--- Task to complete ---
Could the lines from the line bearing "Q: Low pale" to the end of the records below be copied exactly, with the pictures left out and no other lines added?

•••••

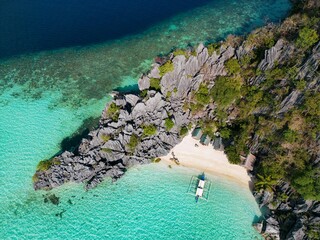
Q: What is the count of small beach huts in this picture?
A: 4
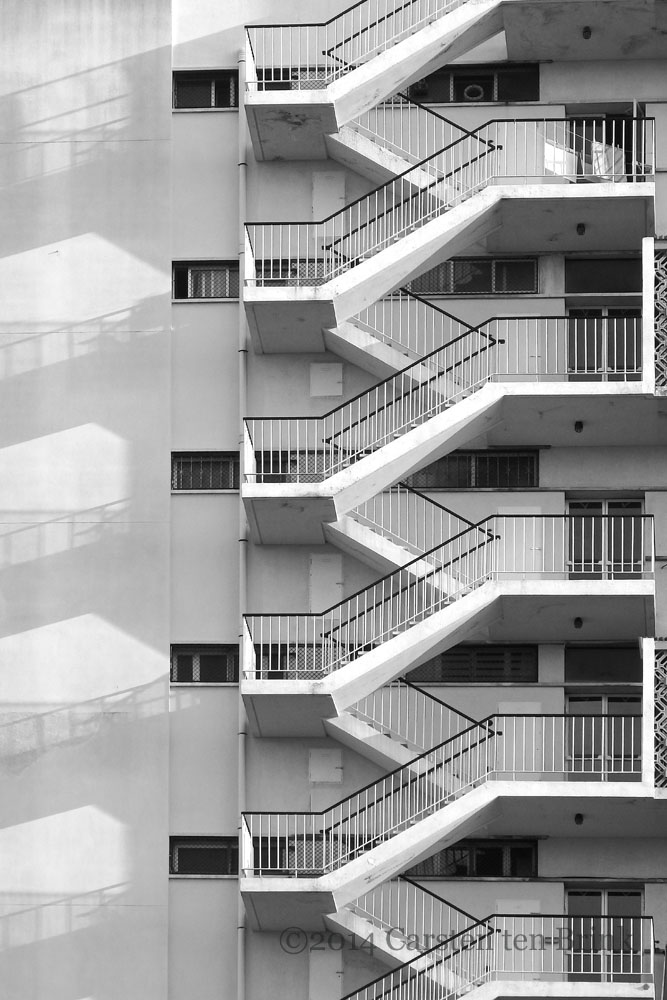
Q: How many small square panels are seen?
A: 2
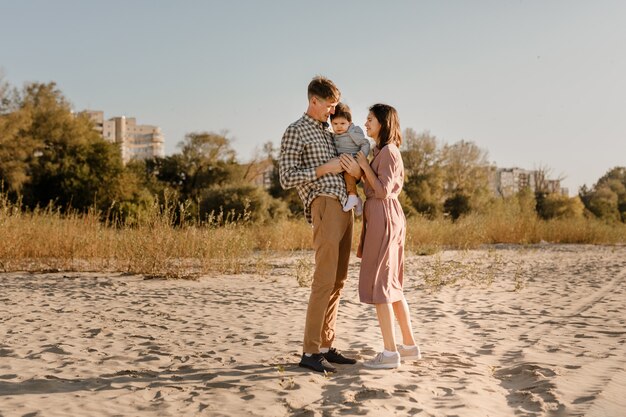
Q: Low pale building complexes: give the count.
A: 2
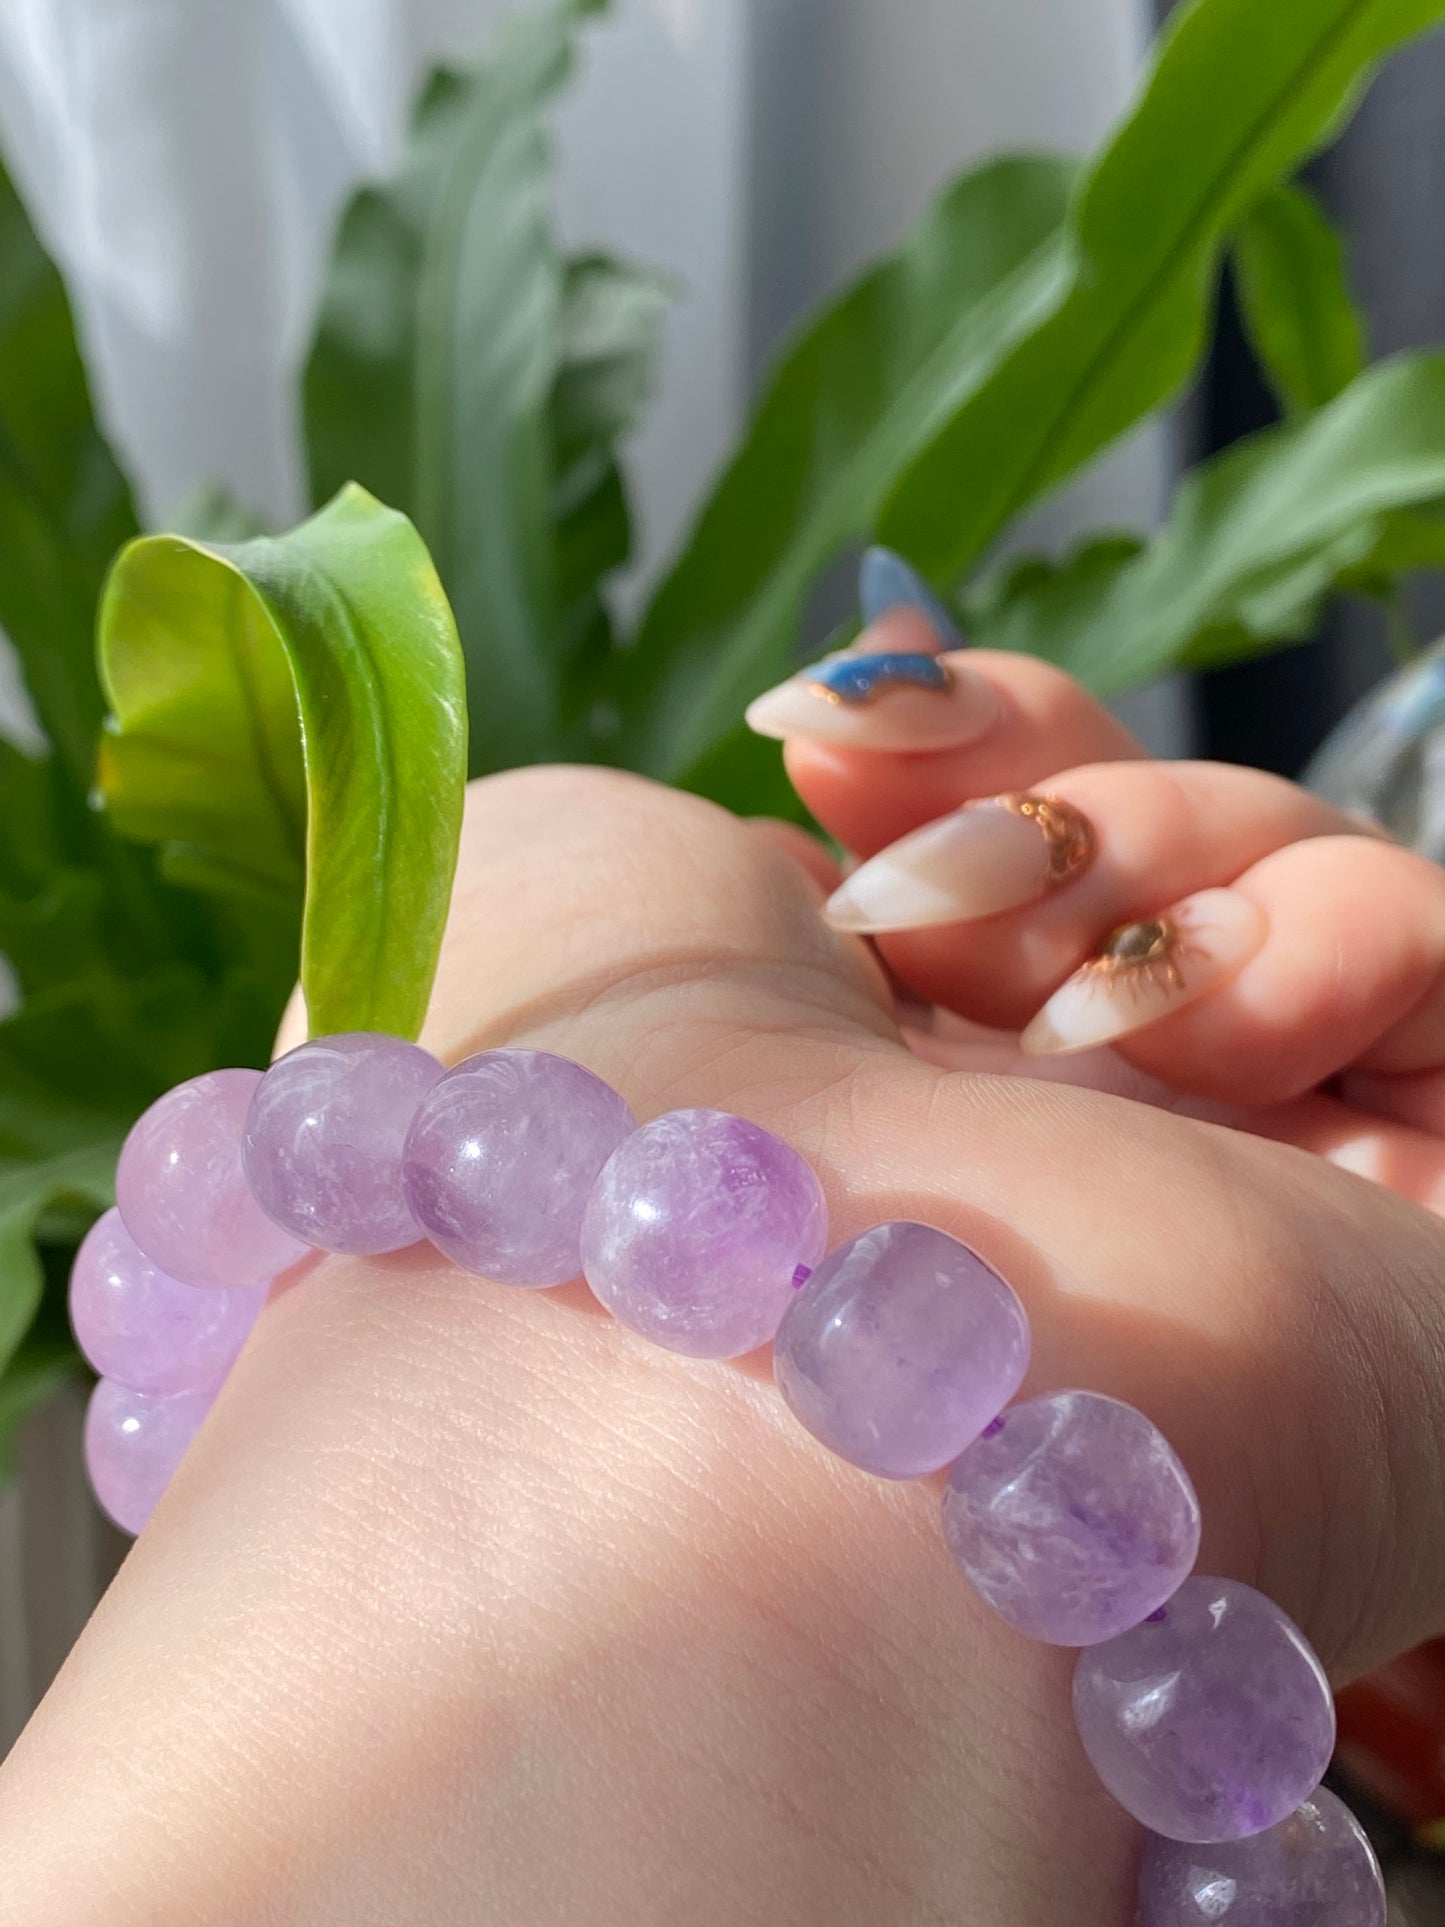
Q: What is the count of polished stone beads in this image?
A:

•••••

--- Task output ---
Q: Low pale building complexes: give the count.
A: 2
Q: What is the count of polished stone beads in this image?
A:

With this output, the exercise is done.